By the 1930s, with the passing of the silent era, Albert Capellani's extraordinary contribution to cinema was all but forgotten. Sound cinema was the 'in thing' and there was next to no public interest in what had gone before. Capellani's son Roger picked up the baton, directing and producing around twenty films in the 1930s, but his promising career was cut short when he died during the evacuation of Dunkirk in May 1940. This tragedy contributed to Albert Capellani's further decline into obscurity, as his family were unable to submit themselves to interviews that might have helped to raise the director's profile. Capellani's grip on posterity was not helped by his brother Paul's dramatic decision to cut his ties to both his family and the film business in 1931, devoting the rest of his life to his first love - sculpting.

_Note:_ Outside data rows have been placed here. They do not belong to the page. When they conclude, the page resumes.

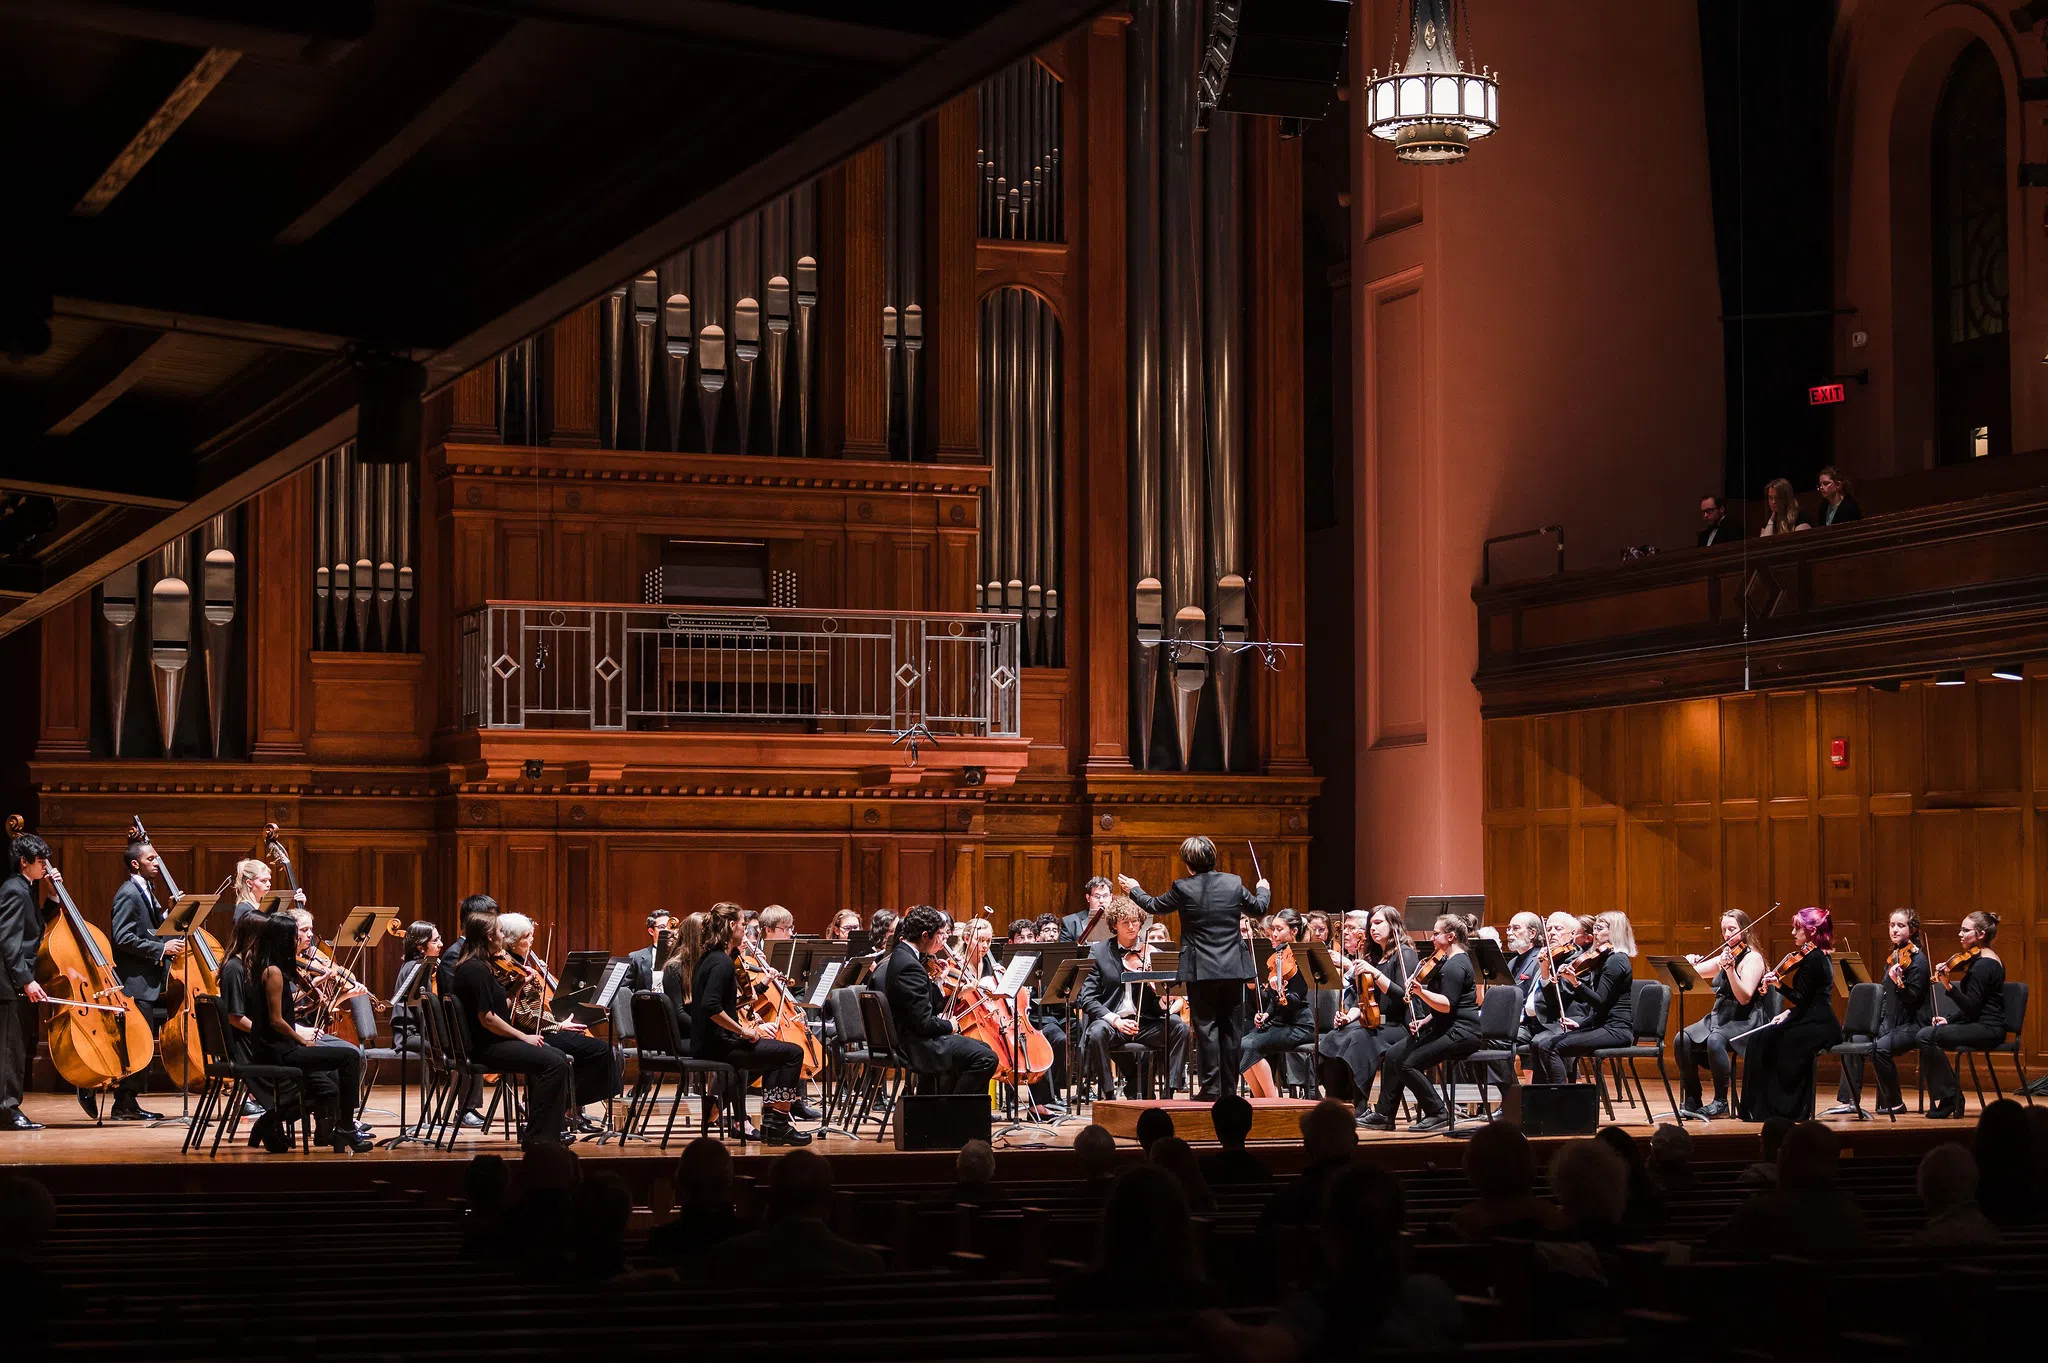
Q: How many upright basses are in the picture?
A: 3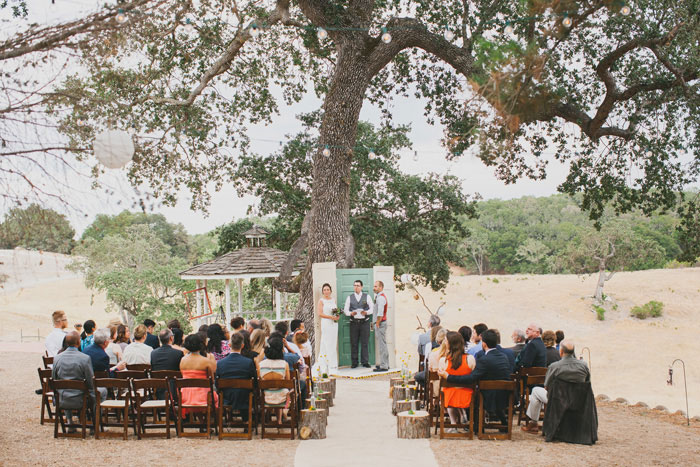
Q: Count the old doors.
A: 3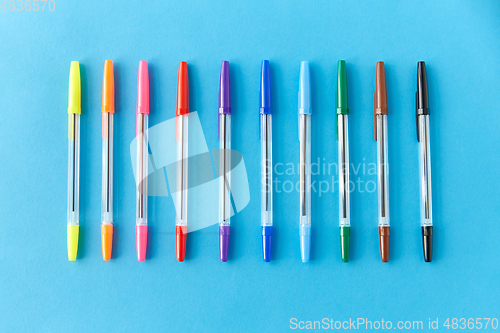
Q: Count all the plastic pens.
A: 10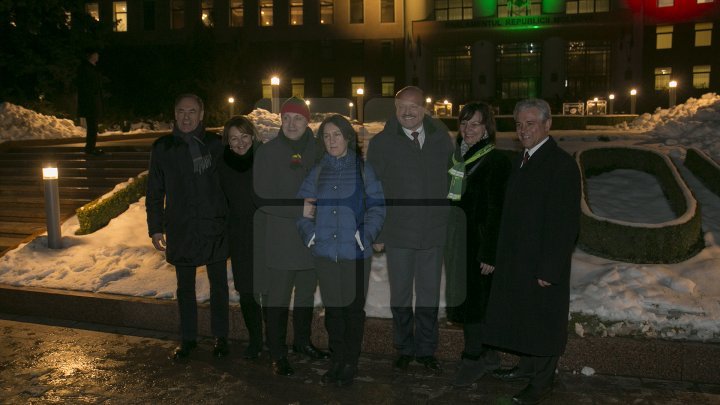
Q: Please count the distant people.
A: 1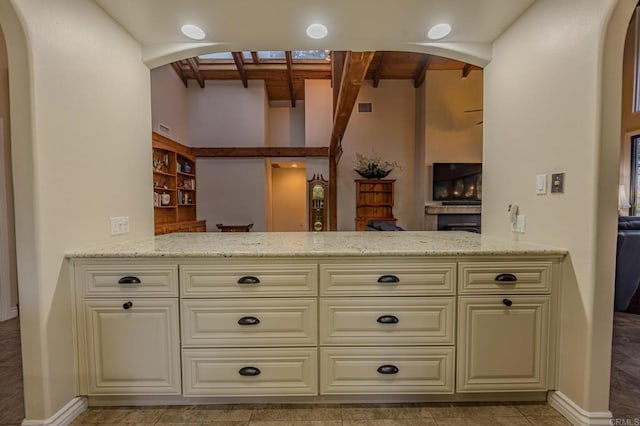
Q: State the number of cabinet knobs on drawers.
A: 8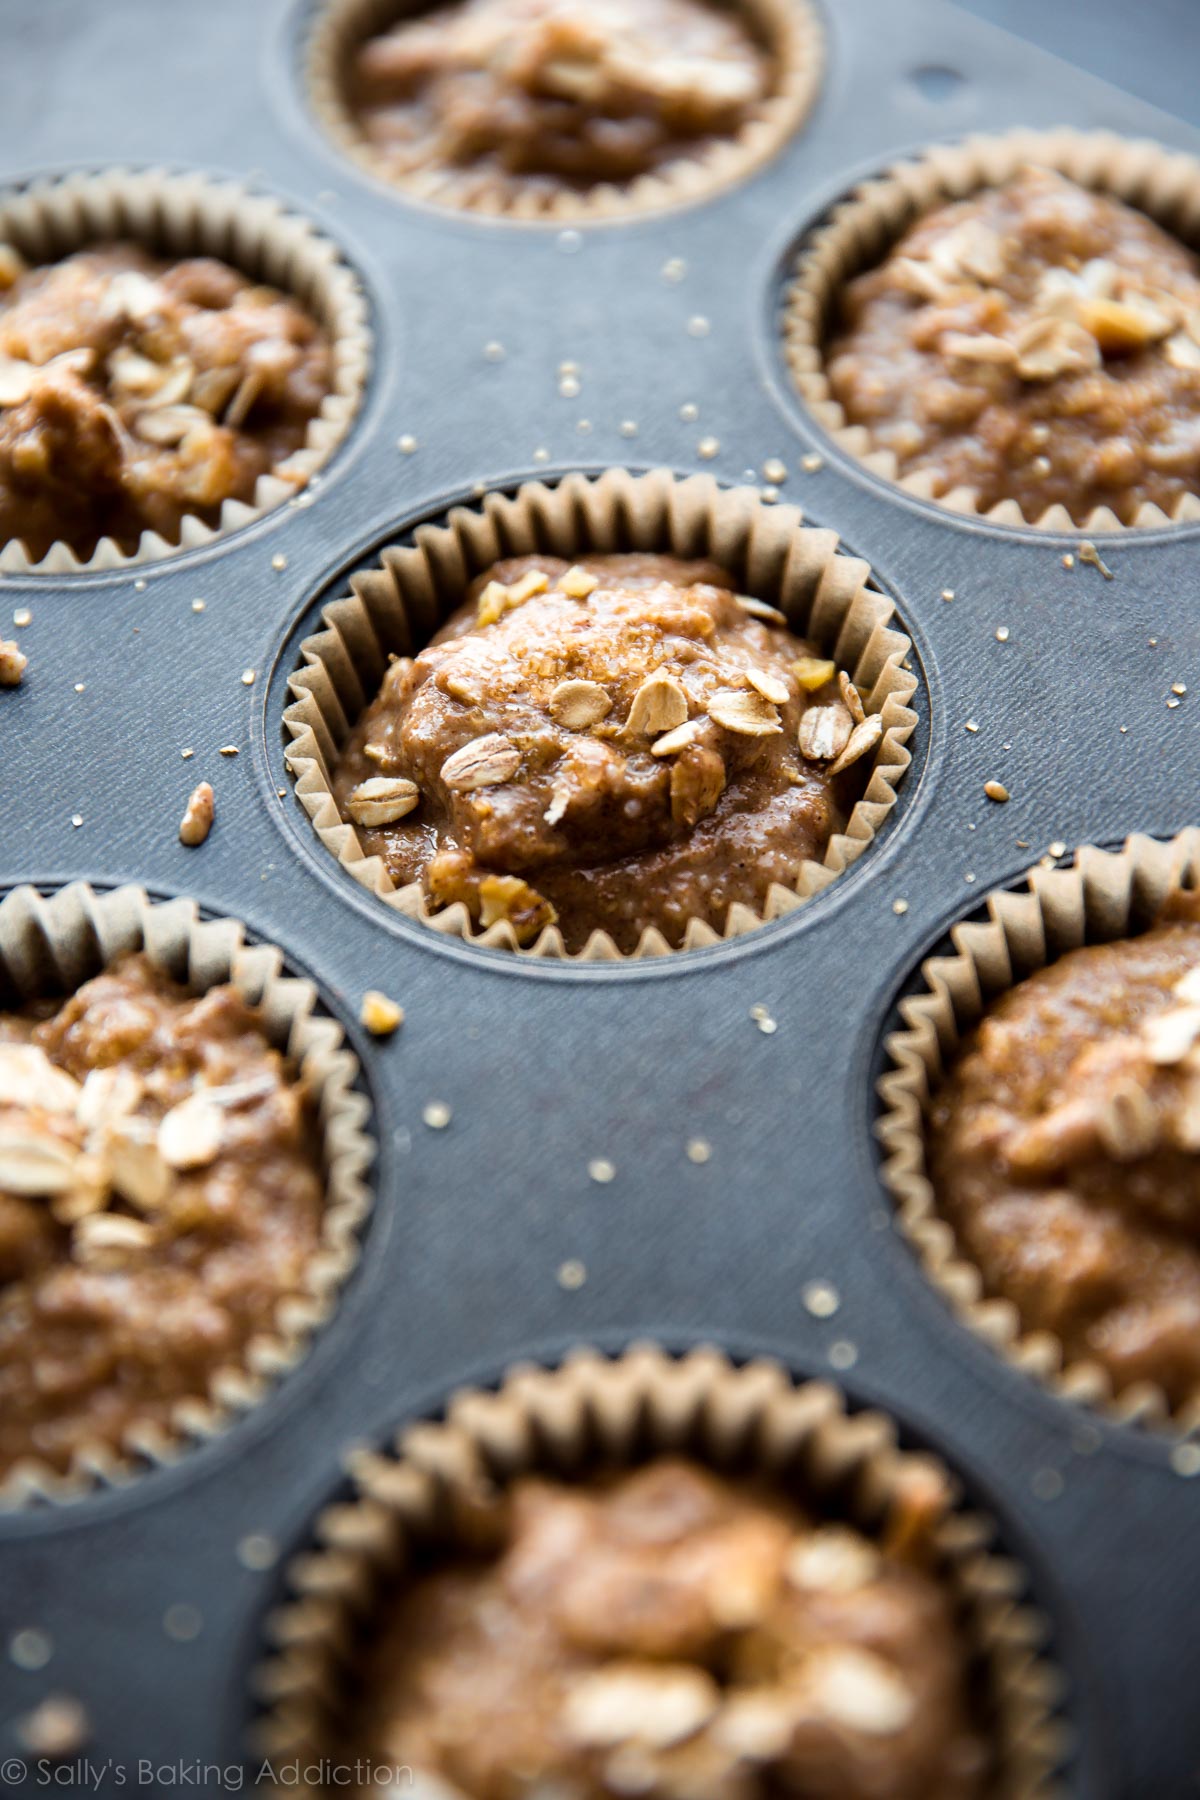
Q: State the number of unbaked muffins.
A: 7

Whilst, in the following decades, film historians and scholars went to town praising the achievements of those other great pioneers of silent cinema - D.W. Griffith, Abel Gance, Sergei Eisenstein - the man who may well have had an even greater influence on the development of cinema was totally forgotten. It was not until the 2000s that Capellani's oeuvre began to be appreciated once more, boosted by Cinema Ritrovato's major retrospective of the director's films in 2010 and 2011 and by the publication in 2013 of Christine Leteux's long overdue biography Albert Capellani: Cinéaste du romanesque. With Capellani's films now more widely available than ever, it is becoming glaringly apparent that this is a director of genuinely exceptional abilities - not just a massively prodigious innovator but also a true artistic behemoth, assuredly one of the most important figures in the history of cinema.